Infine, giusto per chiudere in bellezza, giovedì 2 gennaio è stato il turno del “mare rosso” nei pressi di Lama. Immediata la diffusione sui social network delle foto, così come l’allerta agli enti preposti al controllo. Un bell’esempio di cittadinanza attiva. Se non fosse che il tutto viene immediatamente rovinato dai soliti sapientoni di turno, che prim’ancora di conoscere quanto dichiarato dalla Capitaneria di Porto ed il responso delle analisi di ARPA Puglia, gridano all’ennesimo scempio ambientale (“a Taranto il mare è improvvisamente diventato di color rosso ruggine”) dovuto alla grande industria, pur essendo lontano diversi chilometri dai siti in questione. Addirittura viene ipotizzato, anche a livello nazionale, che si tratti di una nave che dopo aver scaricato minerale ferroso all’Ilva, abbia ripulito la stiva avvicinandosi alla costa. Apriti cielo: inizia la solita “rivoluzione virtuale” con frasi a volte irripetibili. Una furia cieca, quasi assassina.

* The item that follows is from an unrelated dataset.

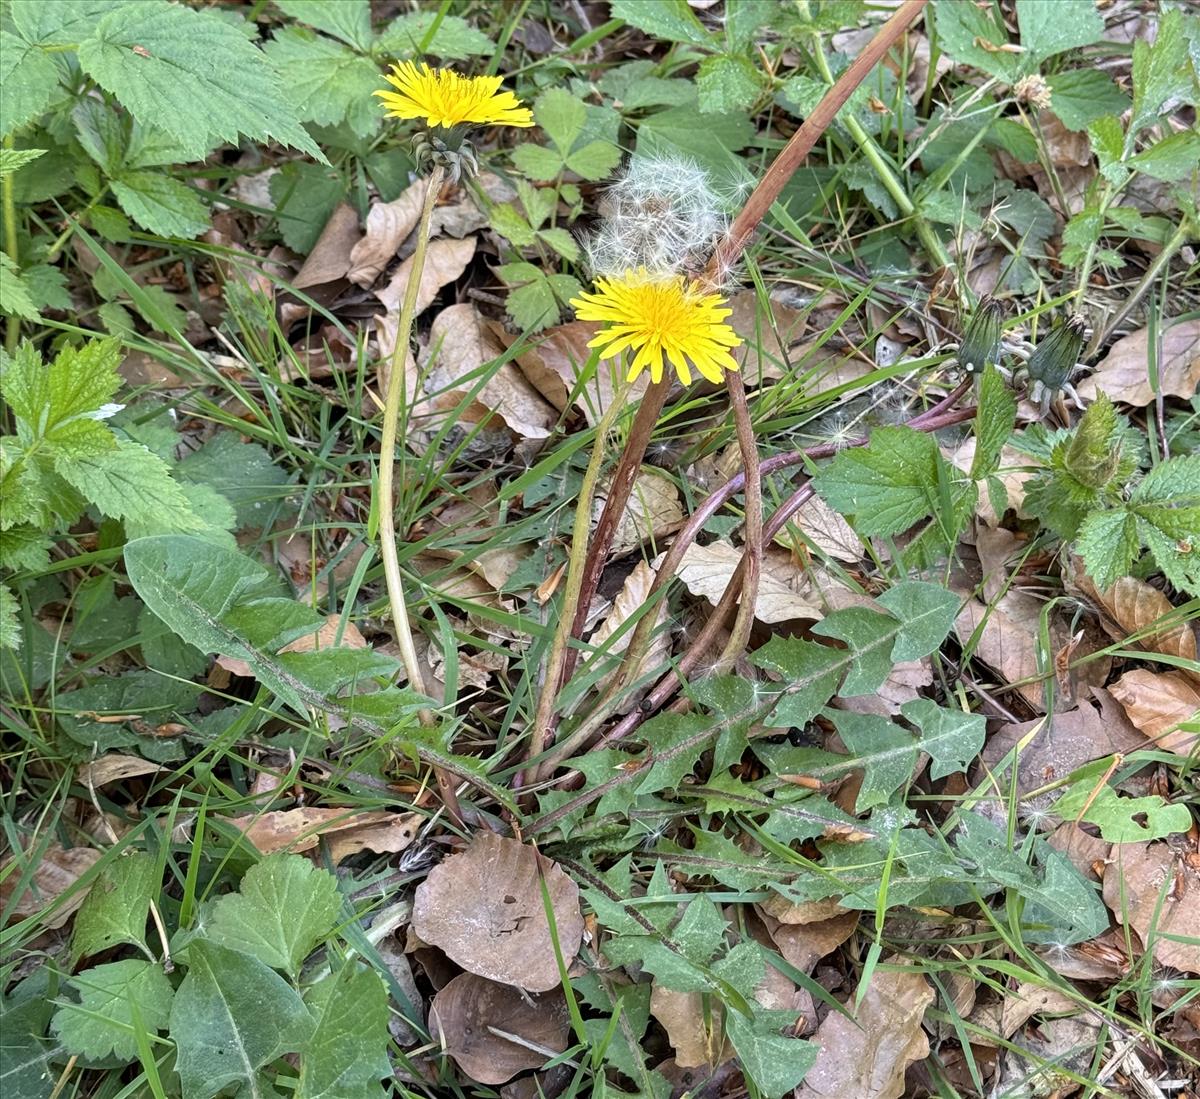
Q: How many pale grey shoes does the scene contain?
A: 0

Poco dopo però, arriva il comunicato ufficiale della Capitaneria di Porto, che esclude un inquinamento dovuto ad idrocarburi, attribuendo l’origine dell’evento alla presenza in acqua di particolari alghe. Ovviamente, parte il solito dileggio da parte di decine di ignoranti e presuntuosi, sol perché non è stata confermata la tesi dell’inquinamento di natura industriale. Proprio ieri però, ARPA Puglia ha diffuso i risultati delle analisi sui campioni prelevati in mare: “la presenza di una estesa chiazza di colore rosso che si è creata nelle acque antistanti la scogliera di Lama, a Taranto, è dovuta alla presenza della microalga dinoflagellata ‘Noctiluca scintillans’: è escluso un inquinamento in atto dovuto allo sversamento di idrocarburi”. A corroborare la tesi delle alghe, è intervenuta anche l’associazione “Mare per sempre” che ha dichiarato come queste esplosioni algali non siano rare sulle coste tarantine specialmente nei mesi invernali. La risalita repentina dei nutrienti data dalle correnti marine profonde e le condizioni meteo marine “facilitano questi fenomeni ai più sconosciuti. Quest’anno il fenomeno è stato più visibile date le buone condizioni del mare”.
Questi episodi, soprattutto sulle coste dell’Adriatico sono molto frequenti: lì non si allarmano e non gridano allo scandalo. Tra l’altro, se la “fioritura” della Noctiluca scintillans dona all’acqua un intenso color rosso-arancio di giorno, di notte le chiazze di mare interessate dalla sua massiccia presenza letteralmente risplendono: il vero fascino della Noctiluca infatti si apprezza soprattutto di notte. Questo organismo, a cavallo tra il mondo vegetale e quello animale, ha infatti il dono della bioluminescenza, ovvero la capacità di trasformare l’energia chimica in energia luminosa. Inoltre, la noctiluca è totalmente innocua per gli esseri umani. Chiedetelo ai pescatori tarantini che la scorsa notte hanno potuto ammirare in quel punto di Lama, un mare blu fosforescente. Un vero spettacolo notturno, dovuto ad un incredibile fenomeno della natura. Noi, invece, di spettacolare abbiamo soltanto le figuracce che continuiamo a collezionare. Chapeau. E buona Befana a tutti. Quest’anno più di qualcuno si merita un bel po’ di carbone. Senz’offesa, s’intende.